-- DATA RECORDS follows --
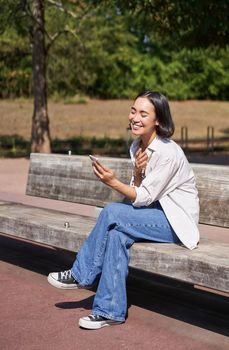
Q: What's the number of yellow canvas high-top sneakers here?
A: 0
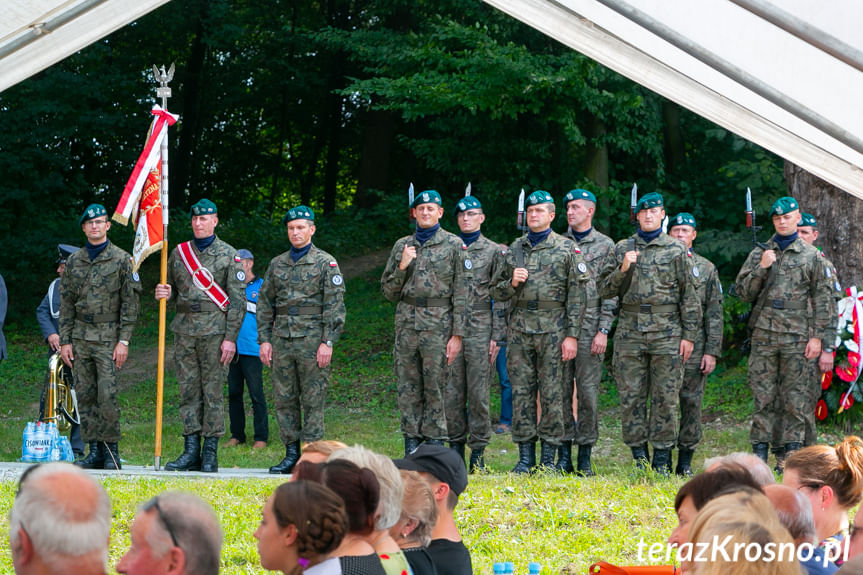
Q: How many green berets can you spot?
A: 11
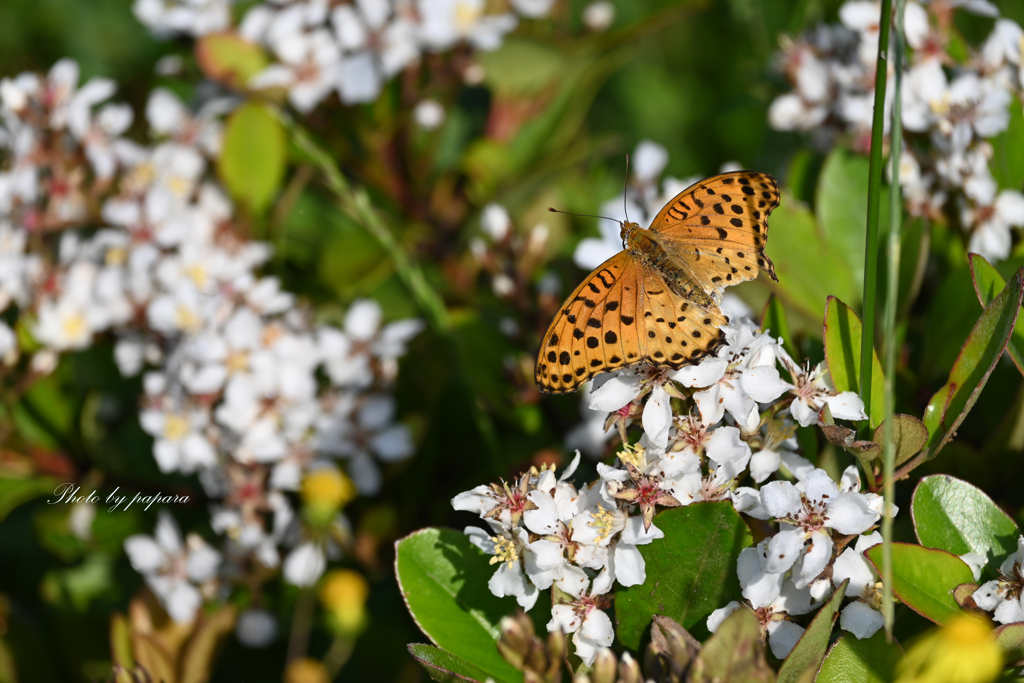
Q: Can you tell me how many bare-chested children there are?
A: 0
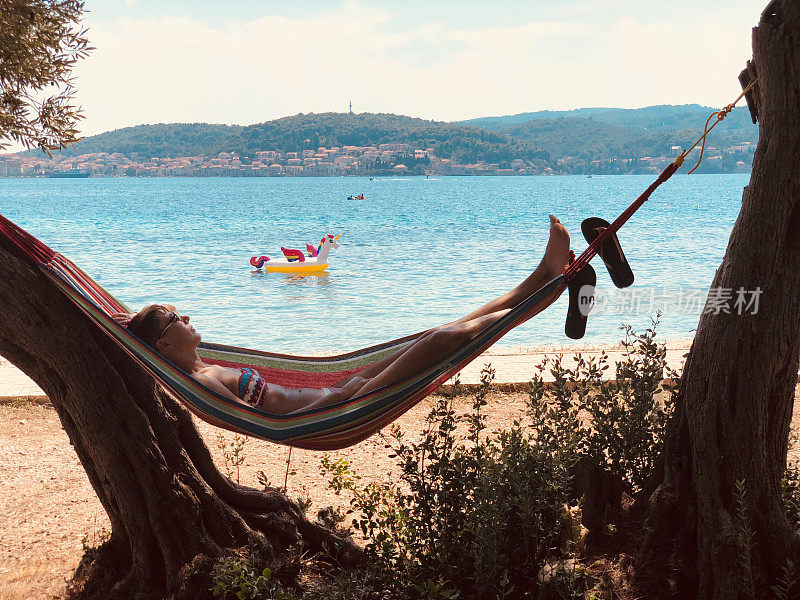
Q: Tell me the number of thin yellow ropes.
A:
-- DATA RECORDS concluded --
◆ AIM OF THE EXERCISE: Leave the pictures aside and print exactly, and only, the lines from the one with "Q: How many green berets can you spot?" through the end of the data, both included.

◆ EXERCISE RESPONSE:
Q: How many green berets can you spot?
A: 11
Q: Can you tell me how many bare-chested children there are?
A: 0
Q: Tell me the number of thin yellow ropes.
A:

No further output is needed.